I started my blog at the end of December and I'm having lots of fun with it. I just started another one on homeschooling on the homestead this week. One of the ways I have been able to build up my followers and page views is by joining a bunch of blog hops and linky lists. These are websites (blogs) that open up for others to link to their blog with relevant posts.

I have found at least one blog hop for every day of the week. The only day I am not joining one is on Monday...and that is because my host (blogspot) found suspicious activity on their site. It is likely that someone linking up had malware or something like that on their own blog. So you do need to be careful. 

Here are some of the sites I've been linking to, maybe you will be able to link your blog too!

*Friday* - No Ordinary Homestead Garden Hop. This one is really small so far, probably since many people are still in the midst of winter.
http://www.noordinaryhomestead.com/sustainable-living/in-the-garden/jump-start-on-spring/
Farmgirl Friday blog hop by Deborah Jean's Dandelion - anything farmgirl related...
http://www.deborahjeansdandelionhouse.blogspot.com/

*Saturday* - Ole' Satureday Trading Post by Lil' Suburban Homestead - a variety of topics.
http://lilsuburbanhomestead.wordpress.com/

*Sunday* - Natural Moms Seasonal Celebrations. This is open to anything you are writing about during the season...kinda open to interpretation.
http://naturalmothersnetwork.com/seasonal-celebration-sunday/seasonal-celebration/

*Monday* - Barn Hop by New Life On a Homestead...I'm waiting to see if they get their security issues cleaned up.

*Tuesday* - Hearth & Soul by Penniless Parenting - mainly recipes.
http://www.pennilessparenting.com/

*Wednesday* - Wildcrafting Wedneday by Common Sense Homesteading - harvesting wild foods, herbal remedies, etc.
http://www.commonsensehome.com/wildcrafting-wednesday-2-812/
and...
Frugal Days, Sustainable Ways - recipes, money saving tips, growing your own food, etc.
http://frugallysustainable.com/2012/02/frugal-days-sustainable-ways-14/

*Thursday* - Rural Thursdays by A Rural Journal - anything pertaining to rurual life, gardening, raising animals, cooking, photographs...pretty open.
http://www.aruraljournal.com/p/rural-thursday-blog-hop.html

I hope you get a chance to check these out and maybe you will be able to link up to posts on your blogs! It is a lot of fun to see what other people are blogging about. Remember to visit other peoples blogs too and leave comments in the spirit of sharing. :bowtie:


----------



## equinecpa (Mar 21, 2011)

Thanks for the list -I find these blog hops generate quite a bit of traffic.
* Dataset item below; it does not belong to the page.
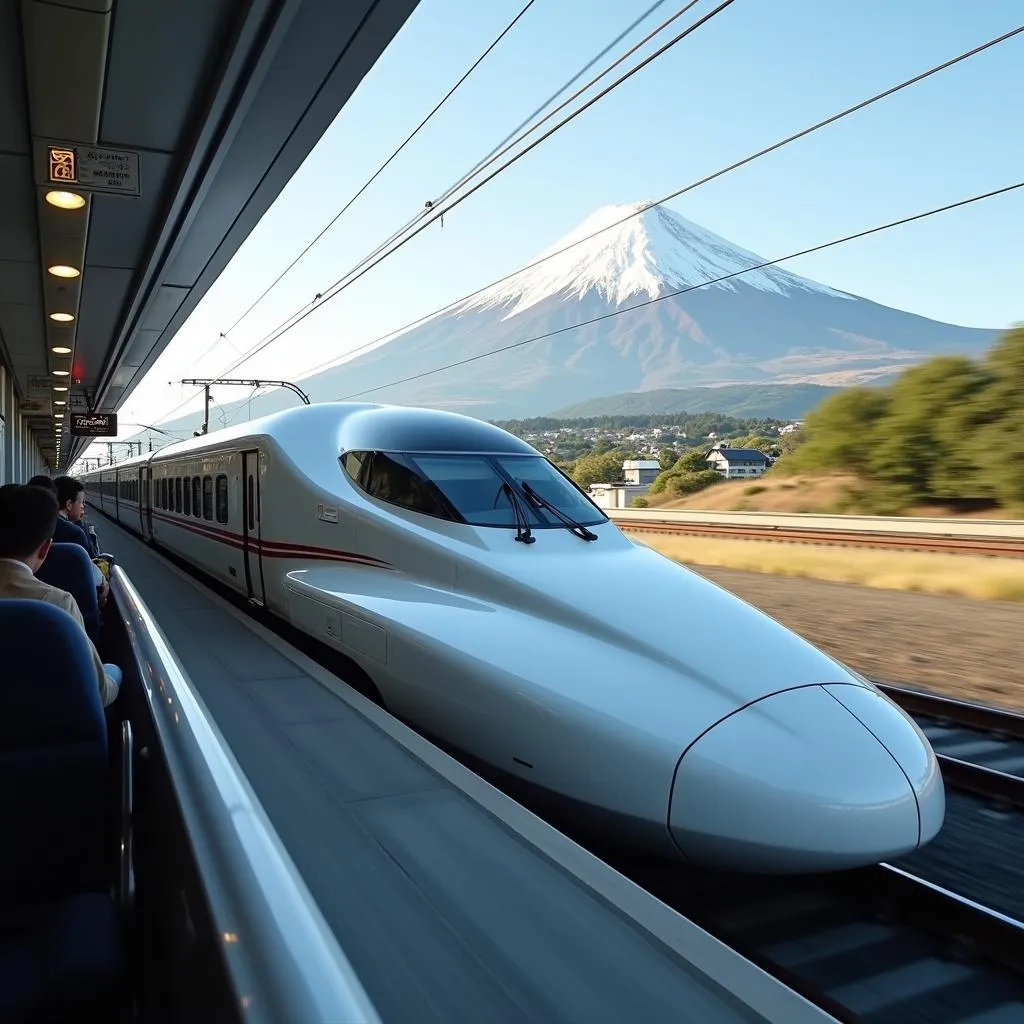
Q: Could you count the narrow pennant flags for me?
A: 0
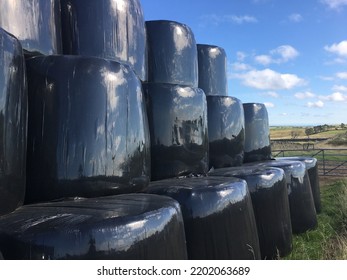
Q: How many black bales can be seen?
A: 14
Funny I use blogspot and have joined the Barn Hop by New Life on a Homestead (actually mine is linked to The Prairie Homestead -and it didn't give me any security warning.


----------



## lisa's garden (Apr 1, 2010)

equinecpa said:


> Thanks for the list -I find these blog hops generate quite a bit of traffic.
> 
> Funny I use blogspot and have joined the Barn Hop by New Life on a Homestead (actually mine is linked to The Prairie Homestead -and it didn't give me any security warning.


I'll try the Prairie Homestead and see if that makes a difference. I wonder if it has anything to do with the posts that I have opened from the barn hop. Do you open other posts to see what the other bloggers are posting about?


----------